[Stored data]
◇ ◇ ◇

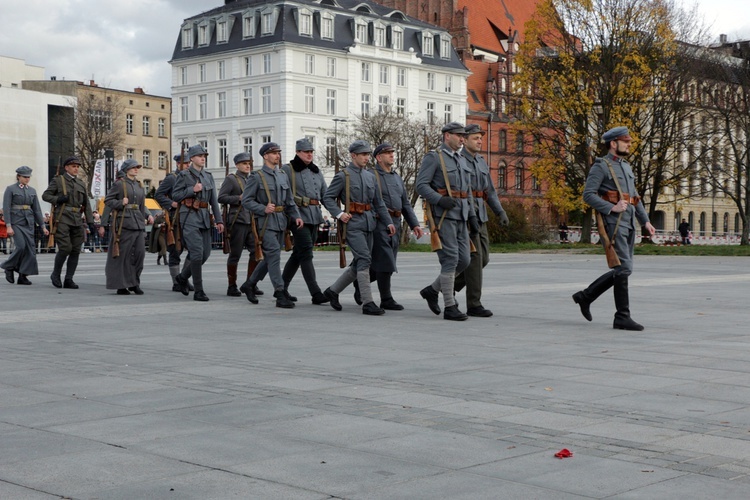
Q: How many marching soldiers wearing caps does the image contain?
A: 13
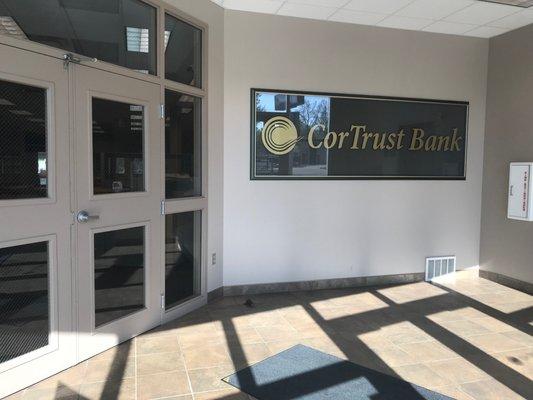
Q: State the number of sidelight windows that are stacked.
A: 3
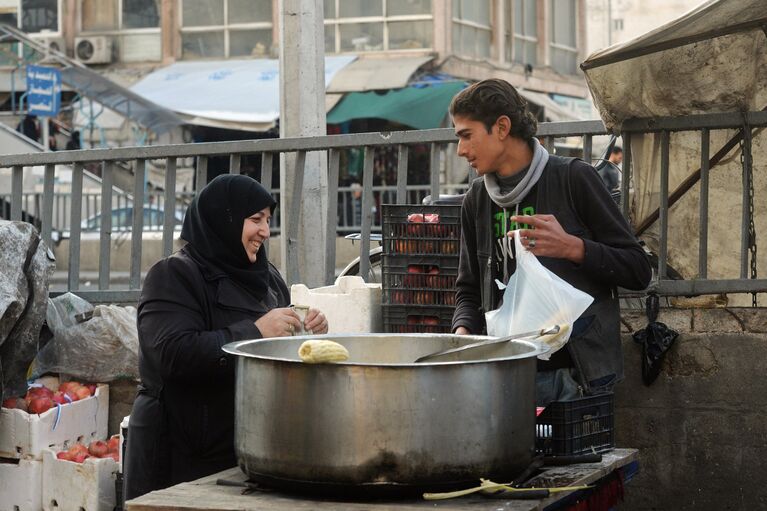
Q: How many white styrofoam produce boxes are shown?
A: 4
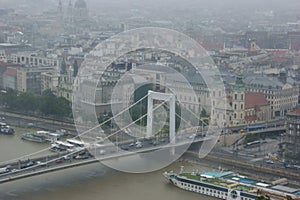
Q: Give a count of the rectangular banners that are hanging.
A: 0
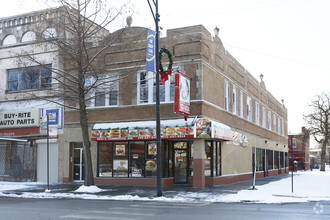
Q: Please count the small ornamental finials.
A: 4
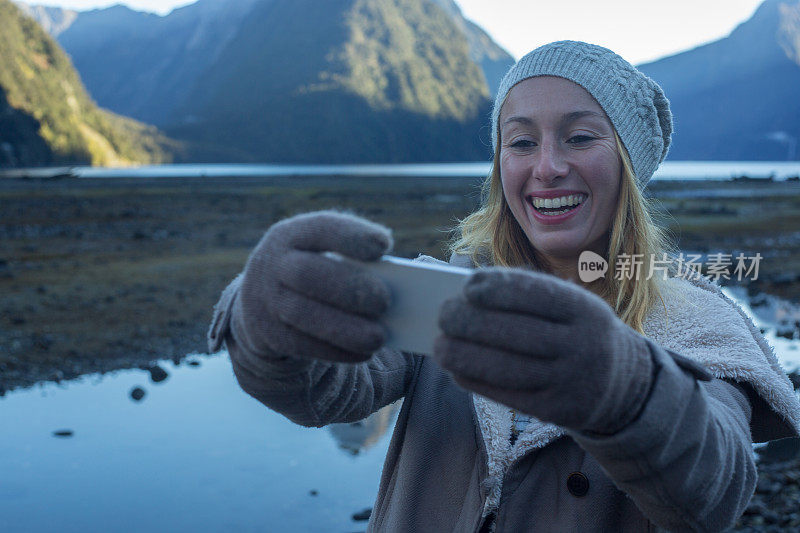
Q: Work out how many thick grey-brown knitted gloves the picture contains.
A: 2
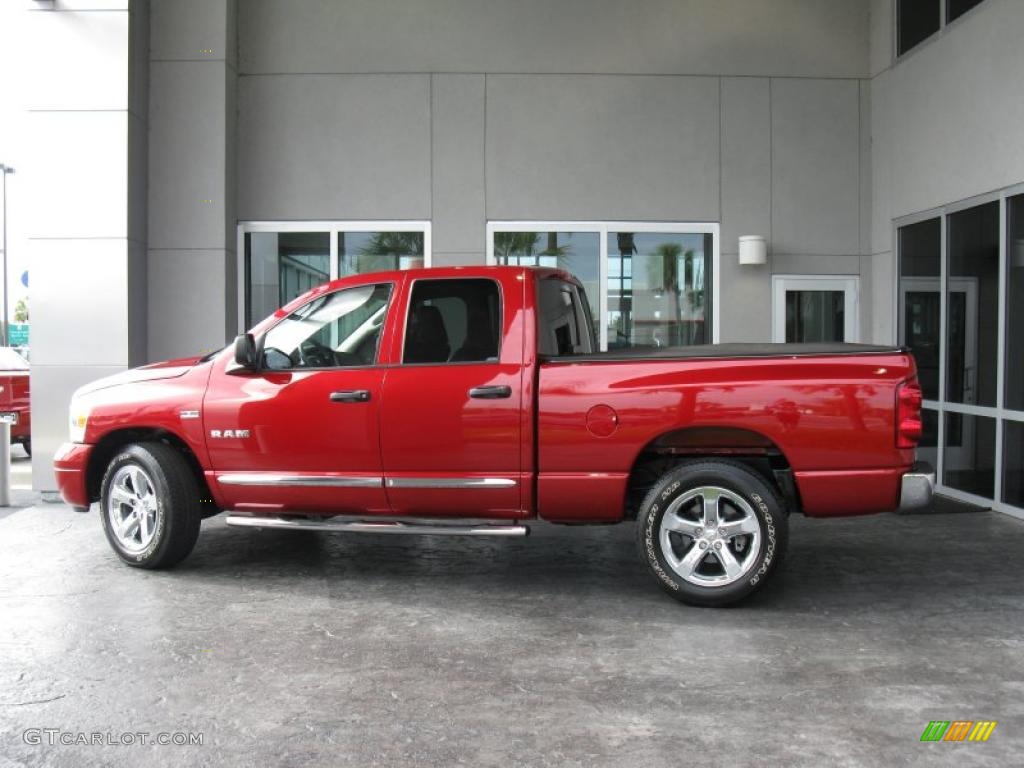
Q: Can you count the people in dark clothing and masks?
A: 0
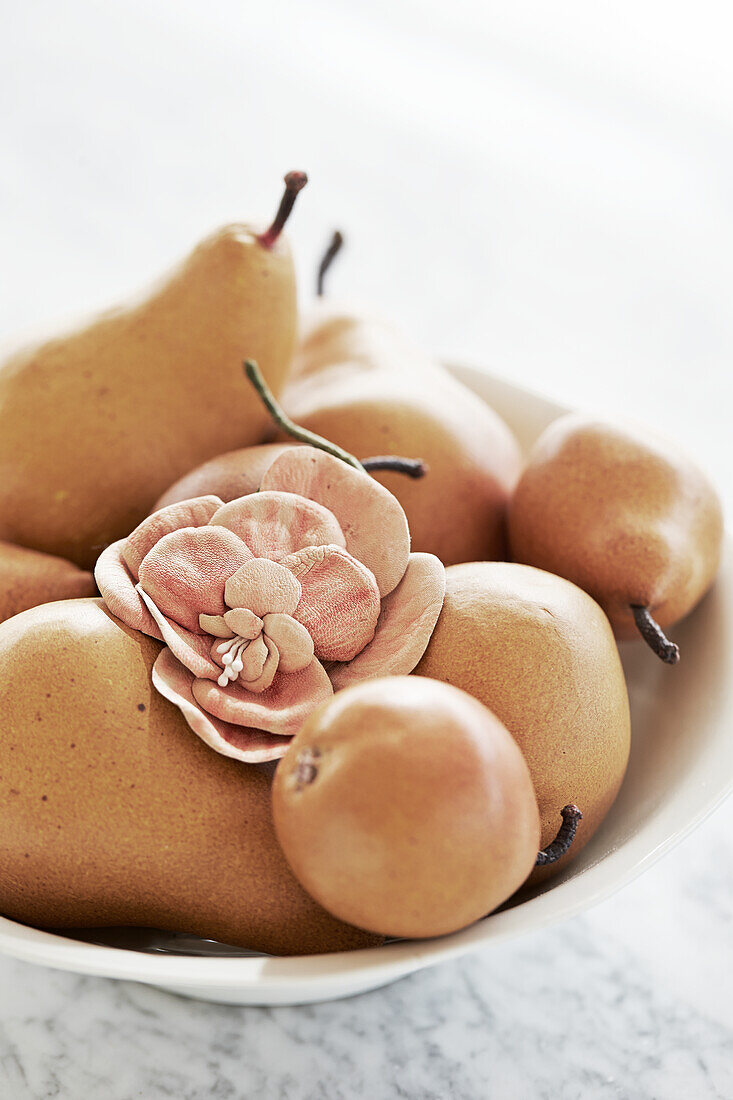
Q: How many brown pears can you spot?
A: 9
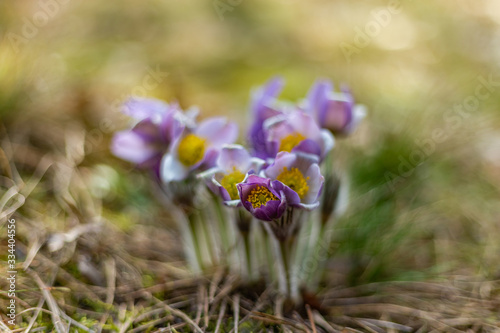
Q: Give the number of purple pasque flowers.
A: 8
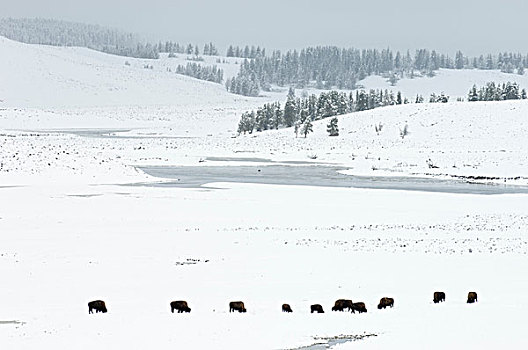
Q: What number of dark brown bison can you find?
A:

◇ ◇ ◇

Images are to be left out when the records above are written out again exactly.

▶ **THE ANSWER**
Q: How many marching soldiers wearing caps does the image contain?
A: 13
Q: State the number of sidelight windows that are stacked.
A: 3
Q: How many white styrofoam produce boxes are shown?
A: 4
Q: Give a count of the rectangular banners that are hanging.
A: 0
Q: Please count the small ornamental finials.
A: 4
Q: Work out how many thick grey-brown knitted gloves the picture contains.
A: 2
Q: Can you count the people in dark clothing and masks?
A: 0
Q: How many brown pears can you spot?
A: 9
Q: Give the number of purple pasque flowers.
A: 8
Q: What number of dark brown bison can you find?
A:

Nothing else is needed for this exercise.